• _EXERCISE PROMPT_
With the pictures removed, retype the lines from the one holding "Q: Give the" through the end of the records, exactly as written.

(Item enumeration data)
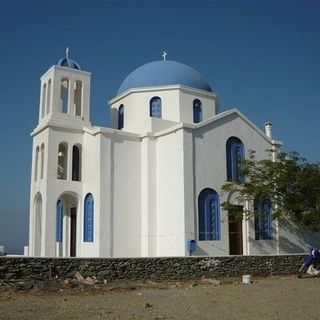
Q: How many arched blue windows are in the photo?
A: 8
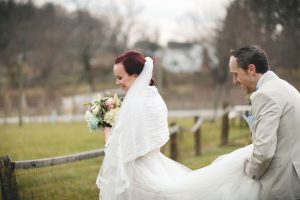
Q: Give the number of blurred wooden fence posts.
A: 4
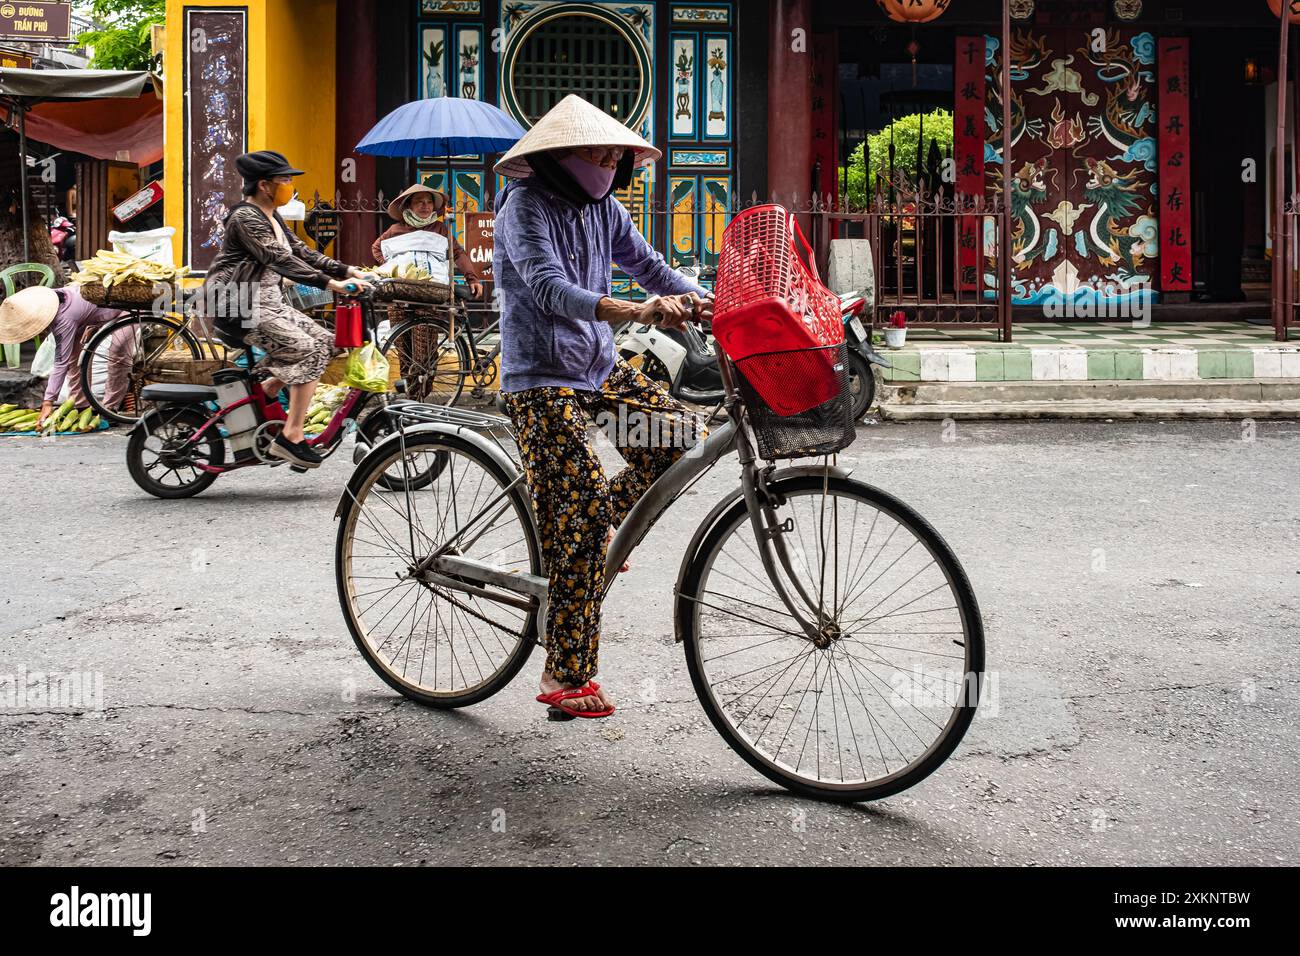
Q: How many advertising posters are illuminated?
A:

• _YOUR SOLUTION_
Q: Give the number of blurred wooden fence posts.
A: 4
Q: How many advertising posters are illuminated?
A:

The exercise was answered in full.